もちろんBB‐8と出会ってからのレイの物語は、『新たなる希望』とは全く異なる展開だ。しかし、そこにはこれぞ「スター・ウォーズ」との気持ちが受け継がれている。

ただ誤解されると困るのは、こうした引用は決して安易な手段で選ばれたわけでないことだ。むしろ逆に「スター・ウォーズ」の本質は何を考え尽くした結果、必然としてここに辿り着いたと思わせる。
本作の監督はシリーズ初挑戦のJ.J.エイブラムスだ。『スター・トレック』リブート版や『クローバーフィールド』で一躍名を成した彼であれば、もっとひねり技もできたはずである。そこを敢えて主人公の発見と旅立ちの物語と王道にする。それは「スター・ウォーズ」の物語構造の強さを信じているからだ。ファンが期待するものを見事に示したJ.J.に「あっぱれ」としか言い様がない。

『フォースの覚醒』は、「スター・ウォーズ」であることに忠実な一方で、2015年に成立する全く新たな物語でもある。ハリソン・フォード演じるハン・ソロ、レイア姫、ミレニアム・ファルコン号に、Xウイング、長年のファンにうれしいものばかりだ。
しかし、物語の中心はレイであり、ストームトルーパーの脱走兵であるフイン、そして謎の男カイロ・レンである。ハン・ソロもレイア姫も主要キャラクターでありながら実は一歩引いた物語の背景の役割を担う。長い積み重ねのあるキャラクターを敢えて背景とすることで、物語に一気に奥行きが生まれる。

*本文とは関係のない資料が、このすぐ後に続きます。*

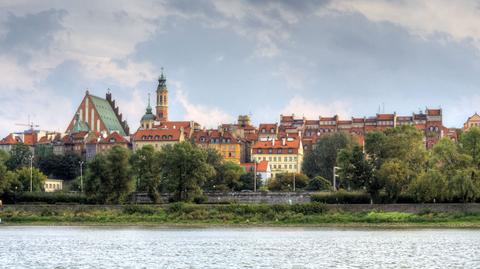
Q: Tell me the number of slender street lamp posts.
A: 5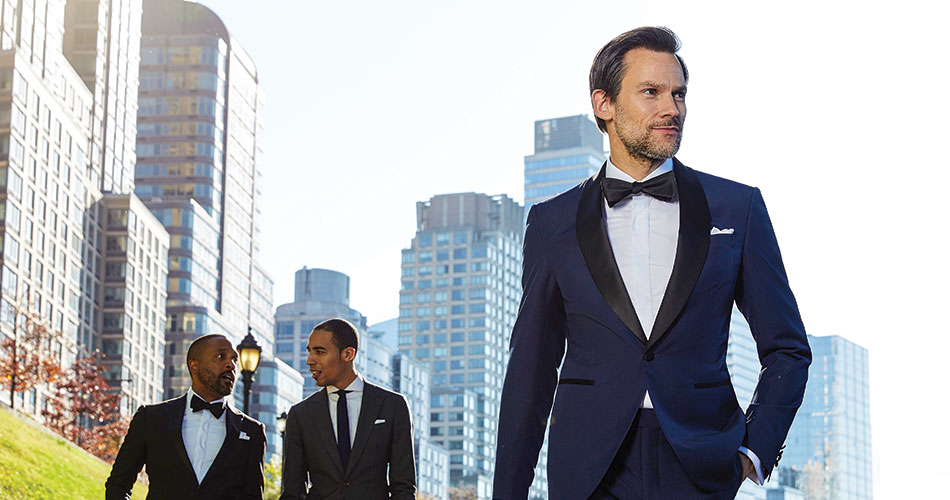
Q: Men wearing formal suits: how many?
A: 3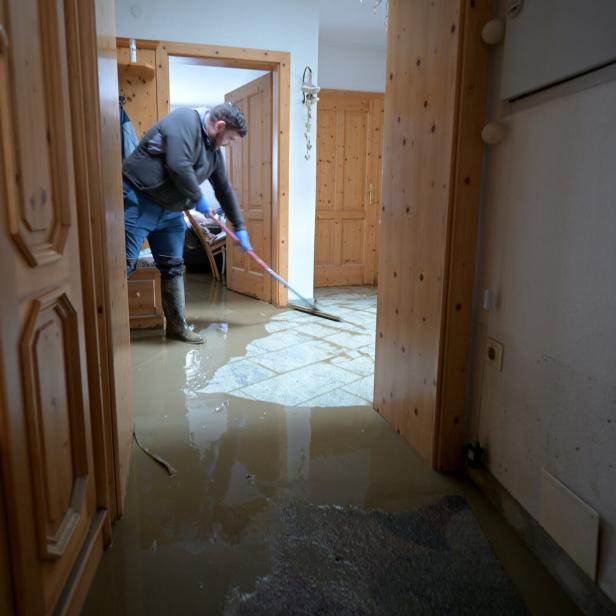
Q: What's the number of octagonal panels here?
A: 2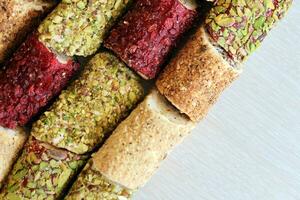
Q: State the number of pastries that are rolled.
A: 11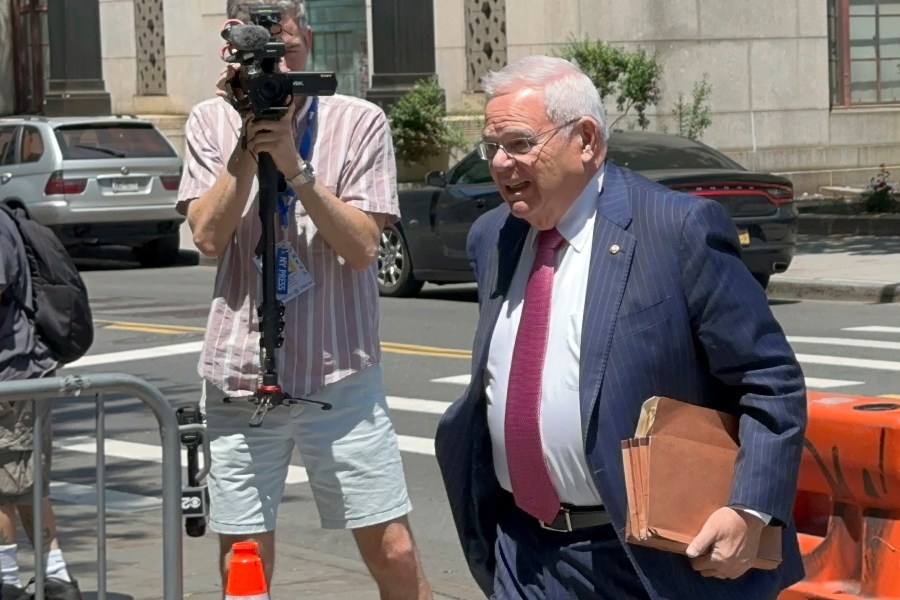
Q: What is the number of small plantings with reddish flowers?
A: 1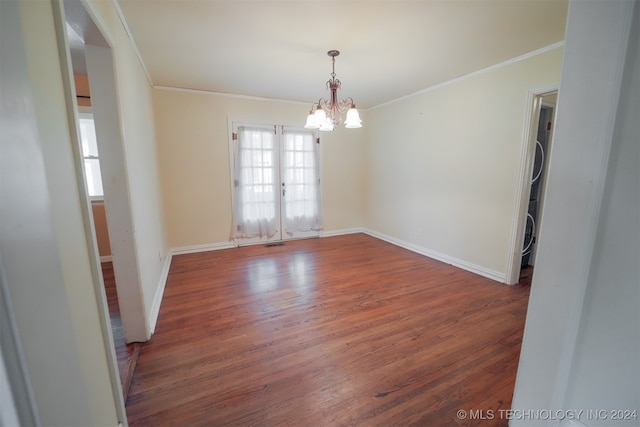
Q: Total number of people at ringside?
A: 0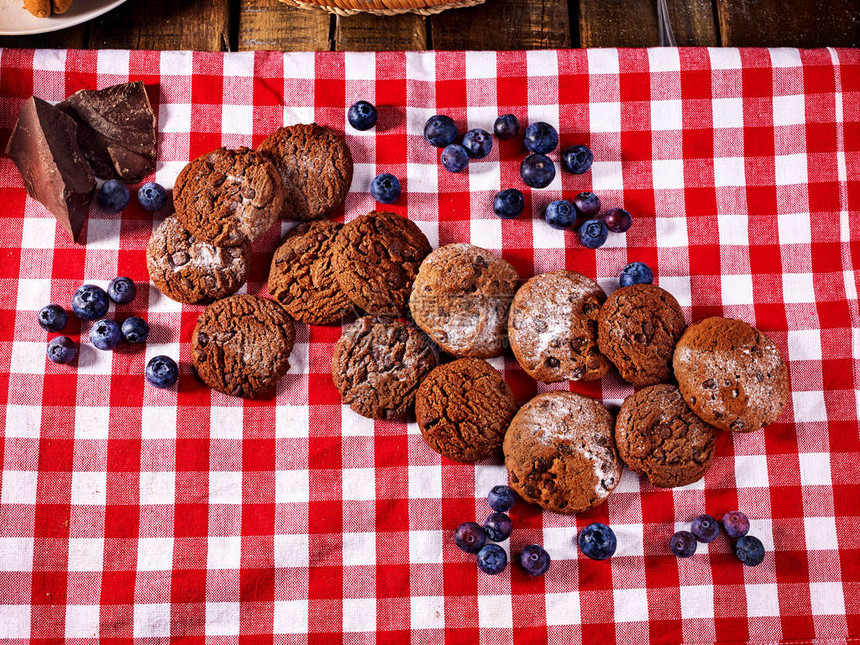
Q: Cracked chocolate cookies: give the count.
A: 14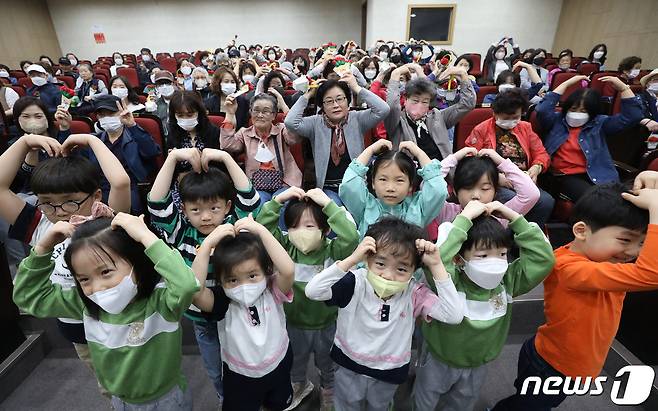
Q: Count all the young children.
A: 10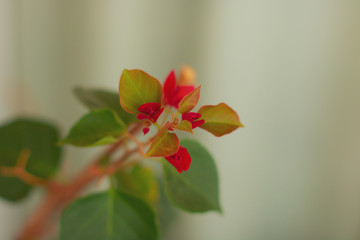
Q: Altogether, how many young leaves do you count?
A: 5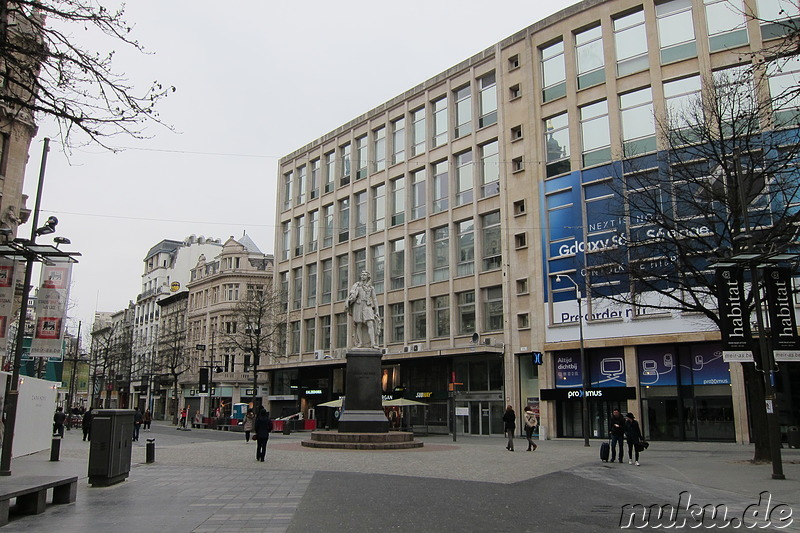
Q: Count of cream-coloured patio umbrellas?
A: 2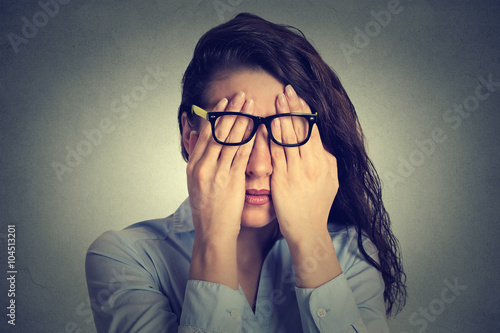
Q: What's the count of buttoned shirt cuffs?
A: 2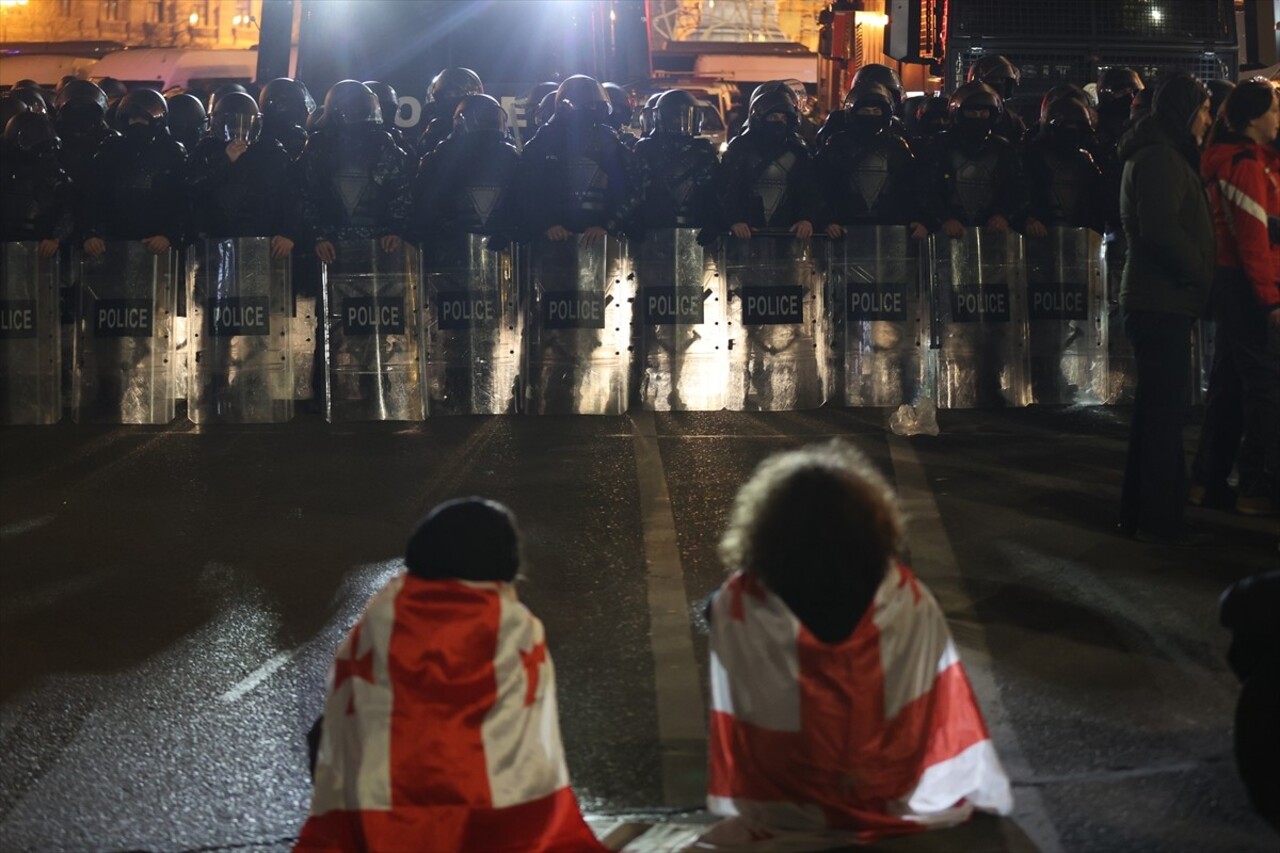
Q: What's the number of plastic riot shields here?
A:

ストーリーは起伏に富み、息をつく間も与えない。前半のレイとBB‐8の出会いのシーンから途切れることなく冒険は続き、レイは戦いに巻き込まれ、より大きな物語へ突き進む。どの場面を切り出しても見どころであり、山場だ。
映画の長さは2時間10分あまりだが、ボリューム感はその数倍はある。『スター・ウォーズ/フォースの覚醒』は新3部作の第1作にあたるが、すでに第1作だけで3本分の楽しさと充実感が味わえる。映画を観ながら思うことは、ただひとつ。この映画が終わらないで欲しいだ。もちろん映画はまだ続く。新3部作の第2作は、配給のウォルト・ディズニーによれば2017年冬とのこと。多くのファンがこれから2年後を待ちわびることになりそうだ。